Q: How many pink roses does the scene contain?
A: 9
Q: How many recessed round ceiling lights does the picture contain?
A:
--
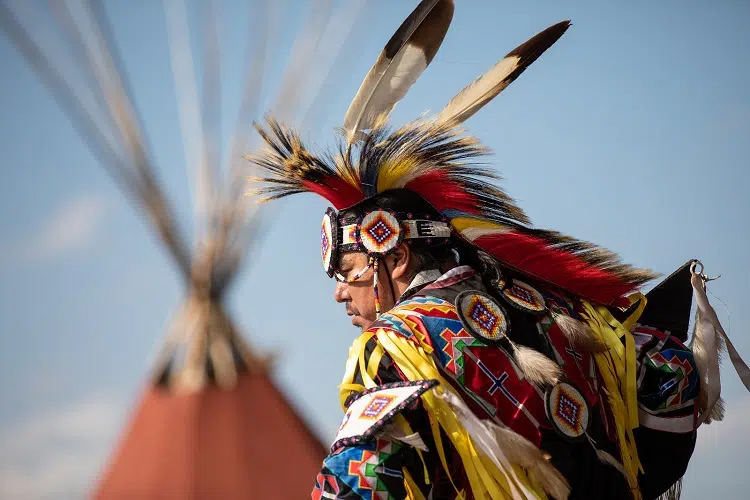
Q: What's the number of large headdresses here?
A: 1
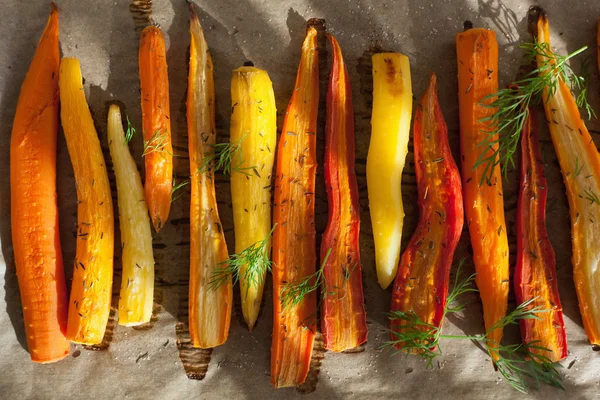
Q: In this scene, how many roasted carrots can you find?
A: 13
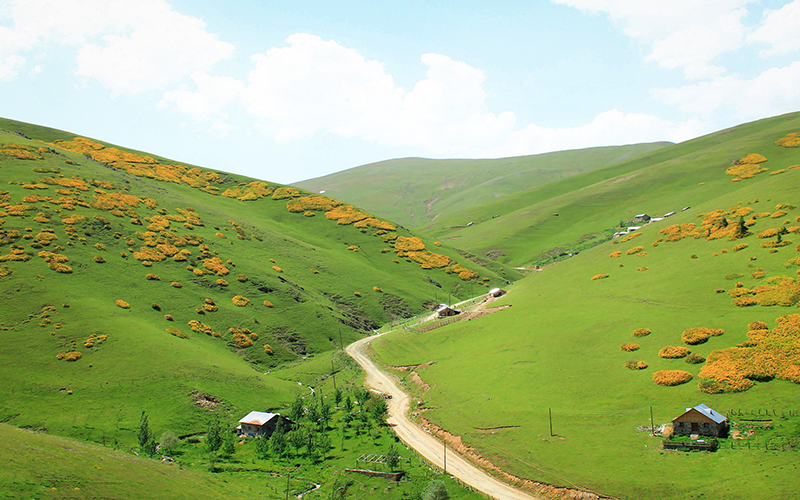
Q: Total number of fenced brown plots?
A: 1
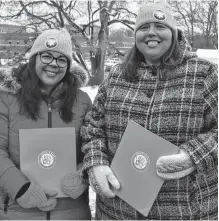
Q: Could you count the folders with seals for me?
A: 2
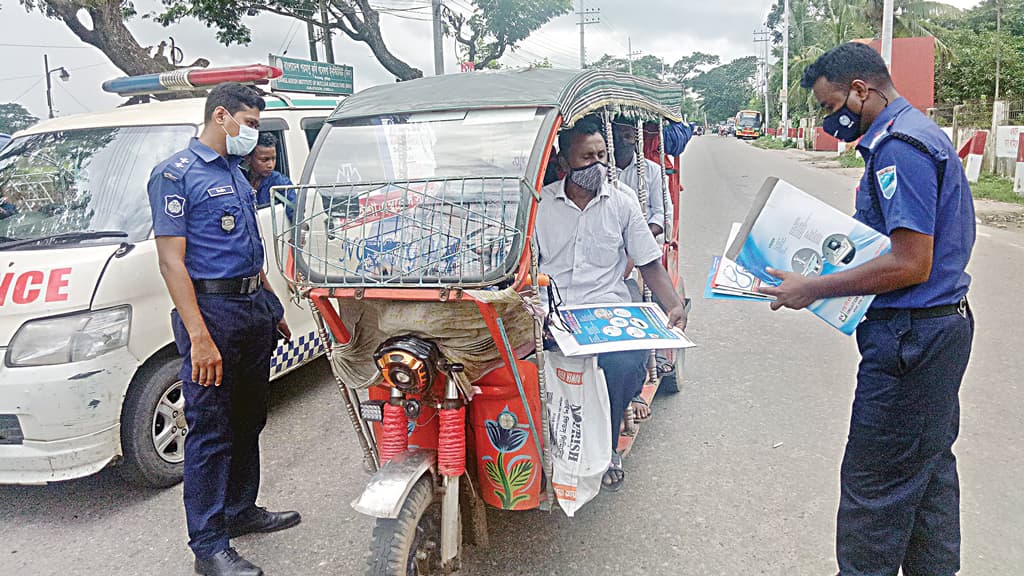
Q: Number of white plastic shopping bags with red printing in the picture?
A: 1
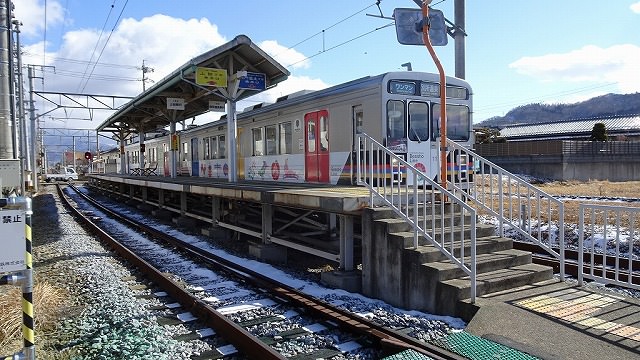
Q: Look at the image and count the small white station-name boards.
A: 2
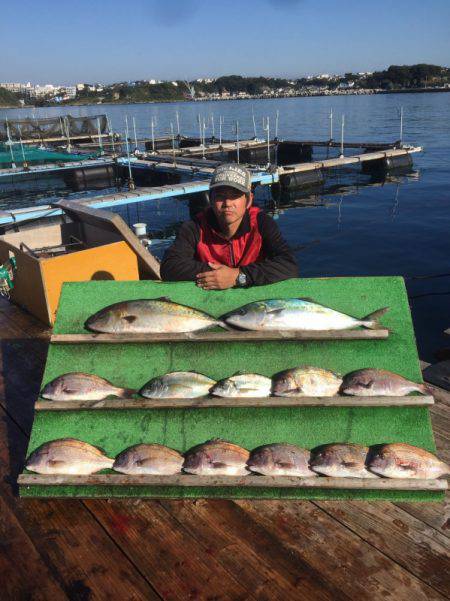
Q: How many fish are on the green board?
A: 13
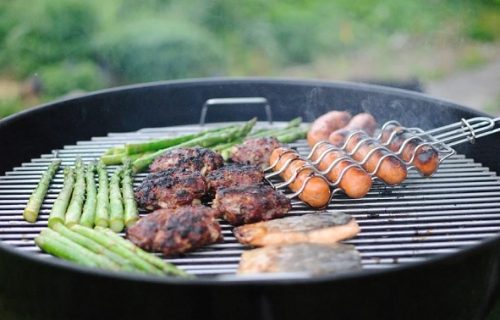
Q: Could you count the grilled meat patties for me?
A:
---
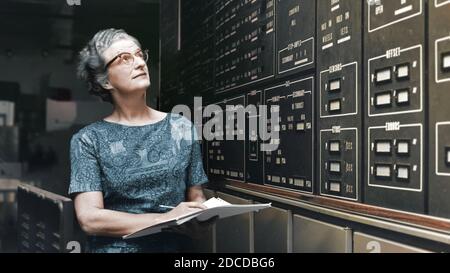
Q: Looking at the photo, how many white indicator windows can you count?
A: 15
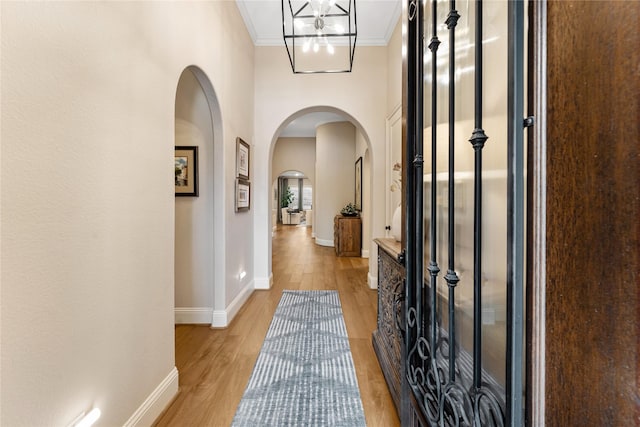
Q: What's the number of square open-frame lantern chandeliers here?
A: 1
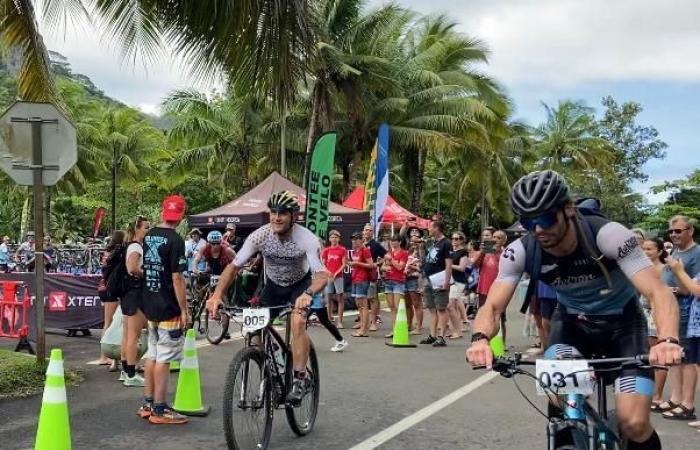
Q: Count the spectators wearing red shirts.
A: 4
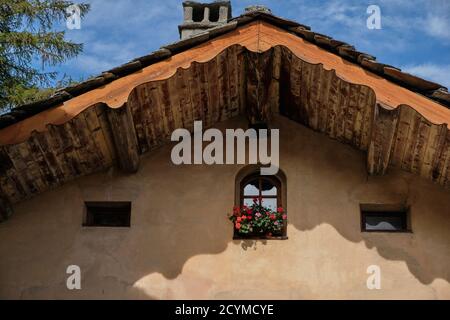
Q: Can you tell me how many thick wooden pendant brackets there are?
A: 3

**TASK DETAILS:**
Look for the string "white" in the entries above. Copy every line that has it.

**YOUR RESPONSE:**
Q: Number of white plastic shopping bags with red printing in the picture?
Q: Look at the image and count the small white station-name boards.
Q: Looking at the photo, how many white indicator windows can you count?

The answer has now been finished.